Lo incalzò brusco. Si stavano lasciando? Ma lasciando da
cosa, poi? Quei baci non erano niente di ufficiale e quelle parole...
beh,
erano parole. Che idiota era stato.
"Quindi
non posso lasciarla!" Scoppiò. "Partorirà mio
figlio e
se c'è una cosa che ho sempre voluto è un figlio!
Io... Lear, io... adesso le
cose sono diverse, lo capisci? Non me la sento di far nascere mio
figlio o mia
figlia in una famiglia che è già sfasciata. Non
mi sembra giusto..."
Quella era la scusa più assurda che gli avessero detto,
davvero, e lui non era
così stupido.
"E a me
non sembra giusto invece che cresca fra due genitori che si
odiano! Di cui uno gay e innamorato di un altro! Ma dico, pensi di
essere il
primo uomo che ha figli ma si riscopre gay? Sei uno psichiatra, cazzo!"
Sbatté il palmo sul tavolo e mezzo locale si girò
fra il tintinnio delle tazze.
"Te le devo davvero spiegare io queste cose?" Gli veniva da piangere,
ma non lo fece, soffocando i singulti nei pugni stretti convulsamente.
Mai
avrebbe dato a quel bastardo di Adrian la soddisfazione di vederlo
spezzato per
colpa sua, mai. "Credo che tu mi stia dicendo un sacco di stronzate...
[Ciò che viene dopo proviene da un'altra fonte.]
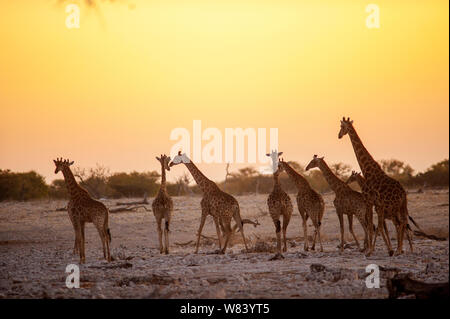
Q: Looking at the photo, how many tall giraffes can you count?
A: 8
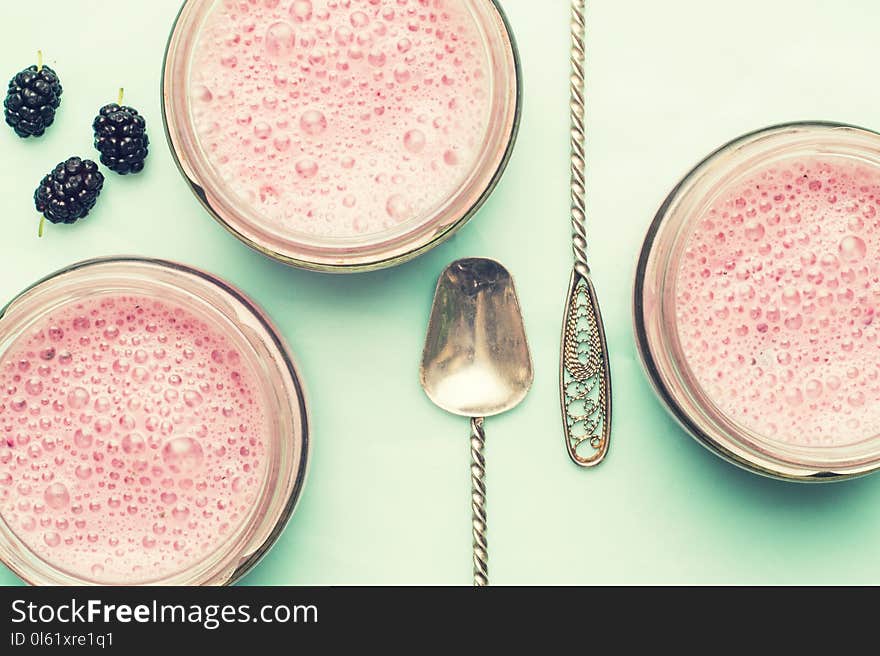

stronzate che non ho voglia di ascoltare." Si alzò di
scatto, facendo
traballare la sedia. "Ti ringrazio per l'autorizzazione al rientro.
Magari
comincia a farti vedere anche tu da uno bravo." Lo guardò
con una smorfia
di disgusto. "Mi saluti tanto sua moglie, dottore."
Adrian
nemmeno fiatò, sconvolto com'era dalla scenata eroica di
Lear. Non disse
nulla nemmeno quando l'altro scappò via dal locale, sparendo
così come era
entrato.
"Lear..."
mormorò, a capo chino, sbattendo le palpebre. Maledizione.